Web account management is also offered, with the ability to save log-in details for the sites that you choose, and synchronise those details across your devices too. This is also fully customisable, allowing you to select specific sites to take advantage of this feature, or it can be deactivated entirely. 

Tabs can be synced across devices too, making it easier to maintain workflow when switching between devices.

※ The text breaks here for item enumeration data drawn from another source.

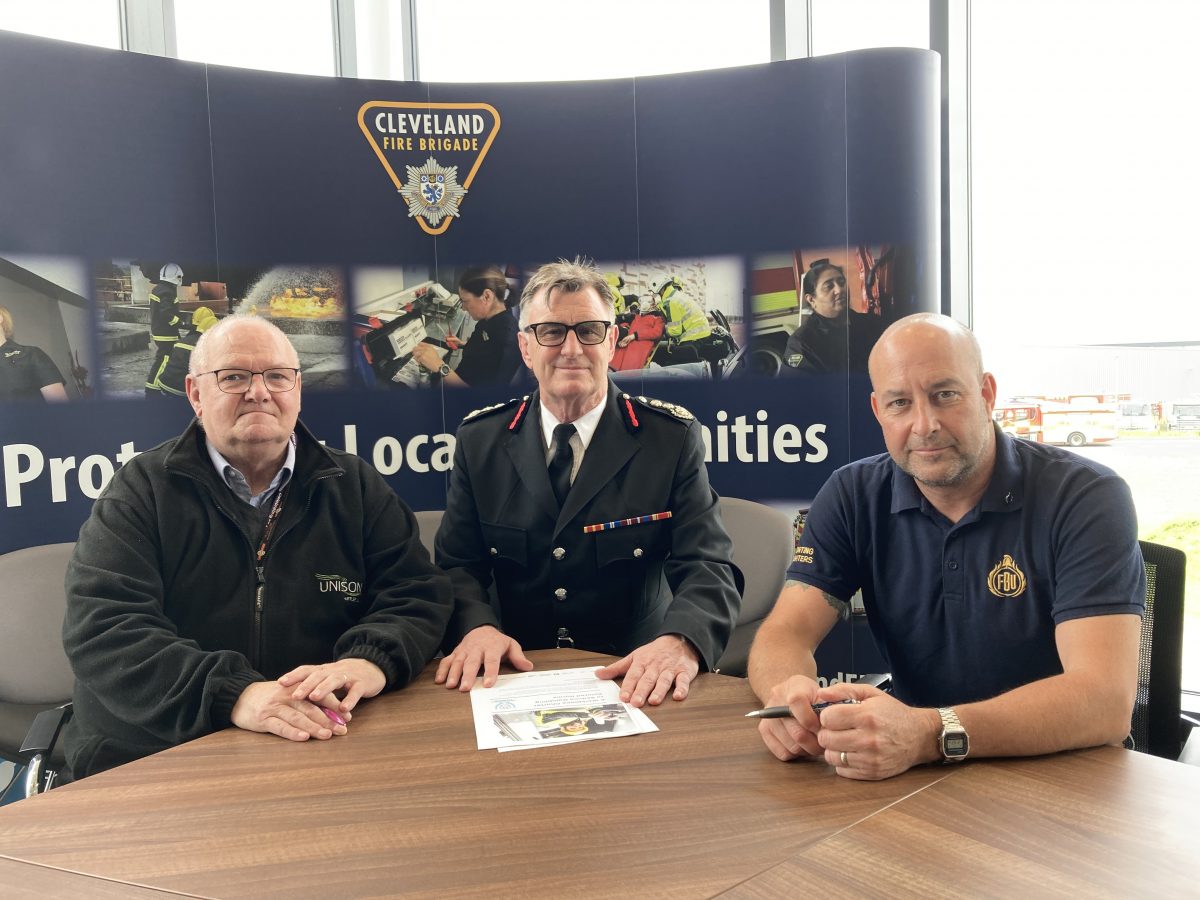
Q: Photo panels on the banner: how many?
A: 5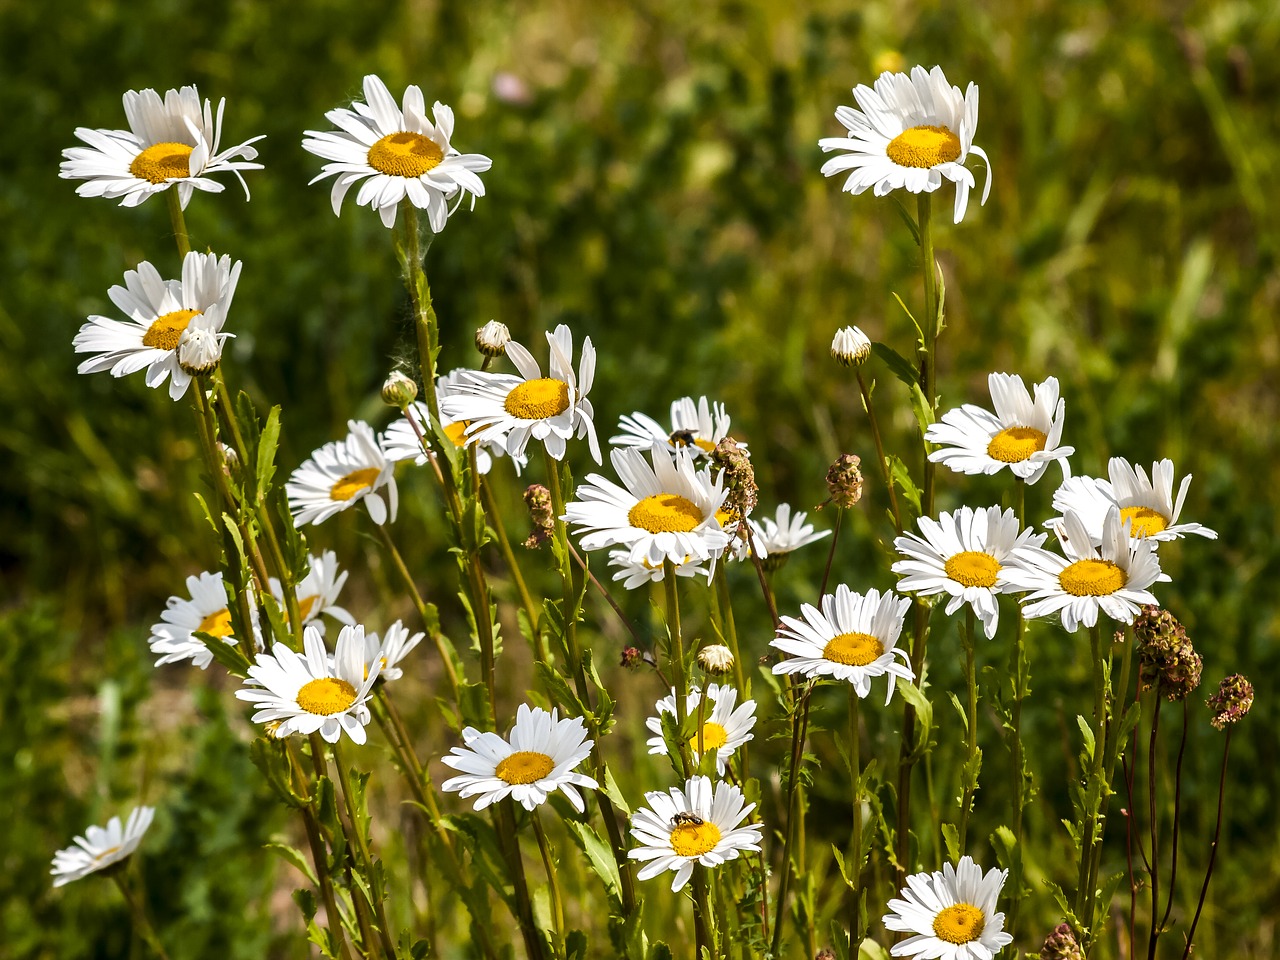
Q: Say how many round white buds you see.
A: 5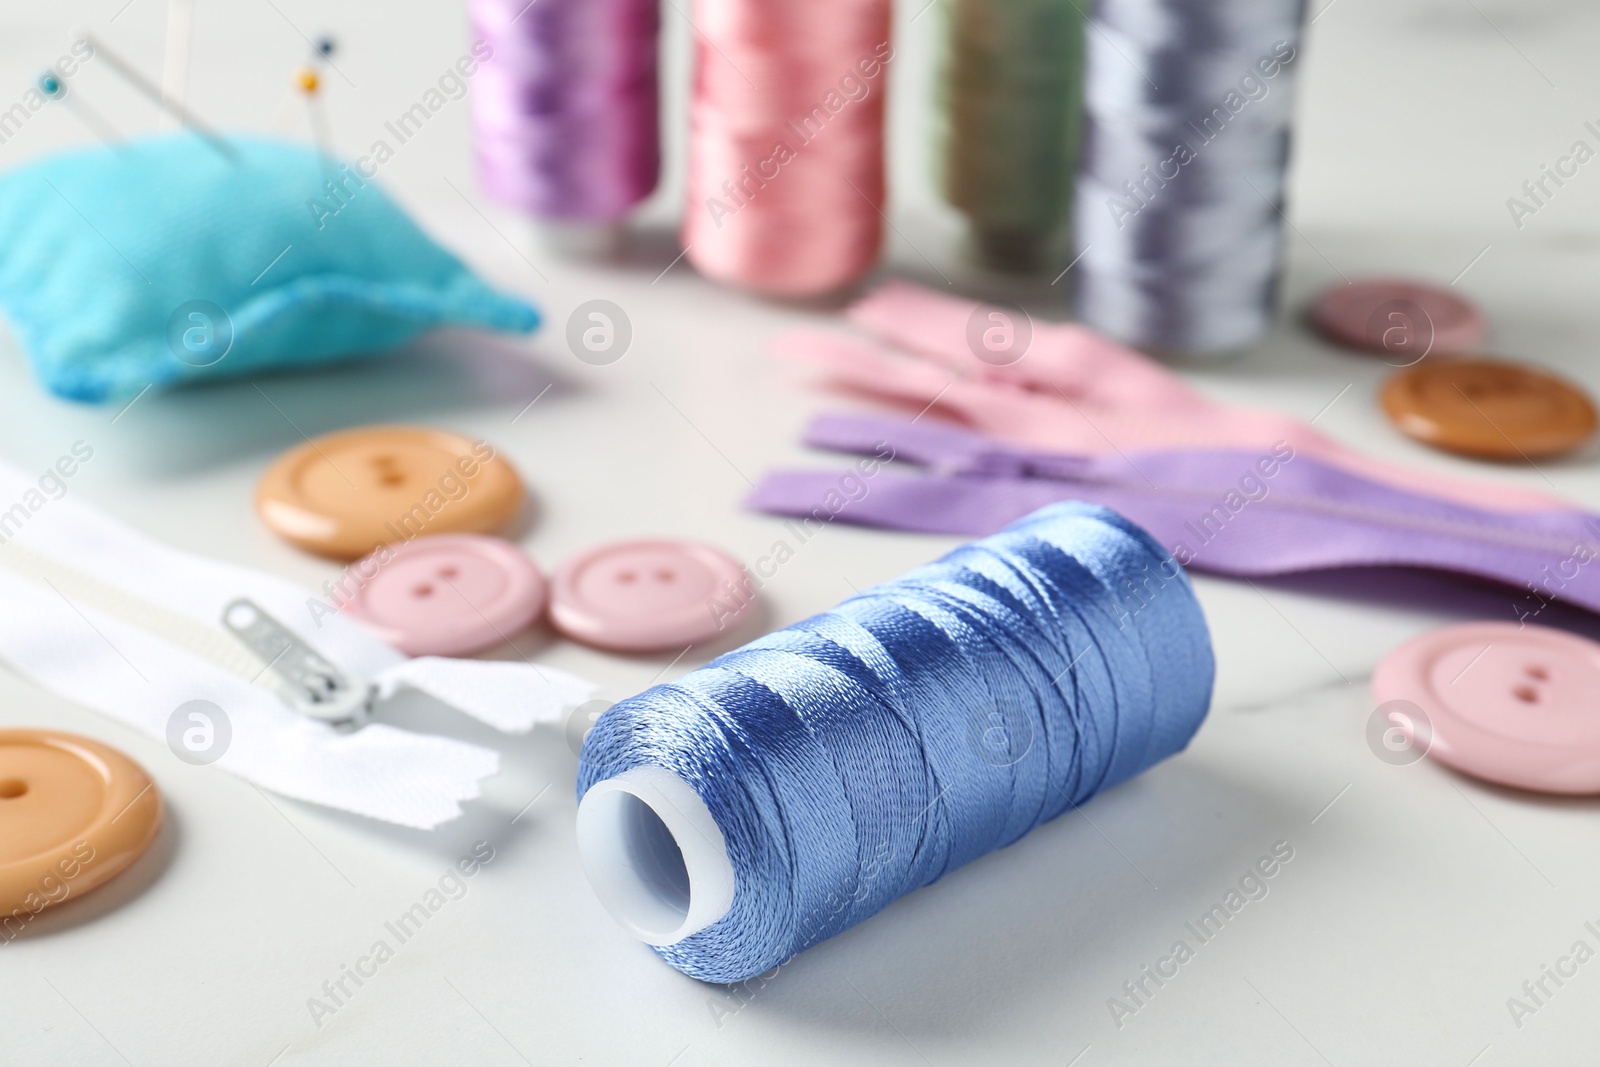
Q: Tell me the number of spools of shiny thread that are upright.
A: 4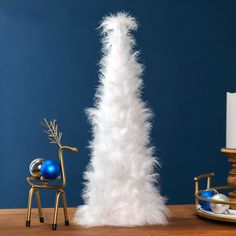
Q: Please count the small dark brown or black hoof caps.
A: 4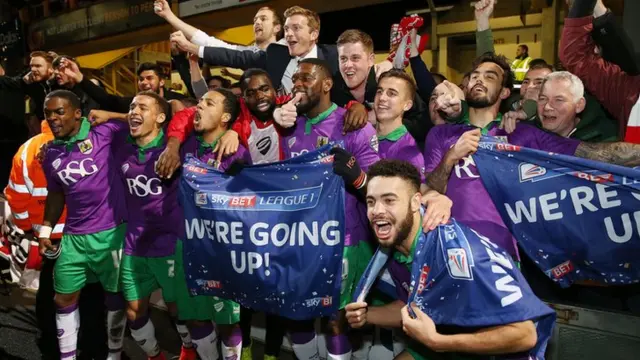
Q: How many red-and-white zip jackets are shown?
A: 1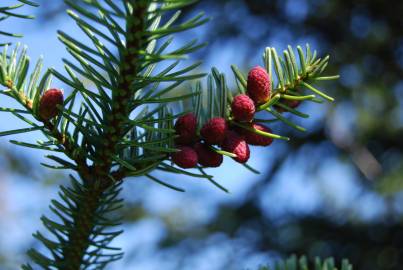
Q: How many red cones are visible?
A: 10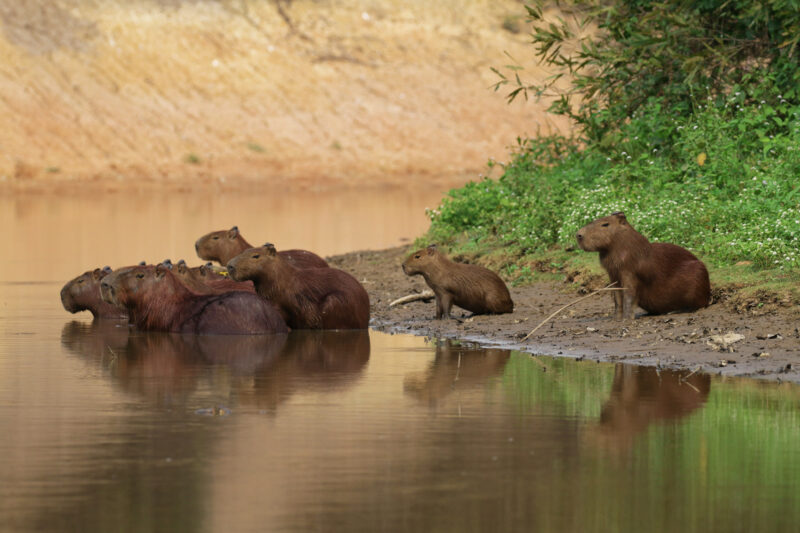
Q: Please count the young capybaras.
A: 1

Under the hood, Microsoft says that IE11 is the first browser to fully accelerate the entire JPEG image pipeline; the GPU decodes the image and readies it for instantaneous display. Text rendering is also dramatically improved, some thirty times faster than Internet Explorer 10, and thirty times faster than its rivals, with the whole process being delegated to the GPU, rather than exhausting the CPU with these tasks, which Microsoft says is a much more efficient and power-efficient way of processing and displaying pages. 

In another first, the company says that IE11 is currently the only browser to support the W3C resource priority stack, allowing web designers to identify which parts of the page must be loaded first and which elements - such as user comments, usually right down at the bottom of a web page - can be de-prioritised as the page loads. 

As for when we'll see Internet Explorer 11 make its way to other Microsoft platforms, the company is playing it coy for now. The company line is the usual "we have nothing to announce at this time", although Hachamovitch did add that "we work very closely with the Xbox and Windows Phone teams", hinting at future releases on those platforms - and frankly, this seems inevitable. 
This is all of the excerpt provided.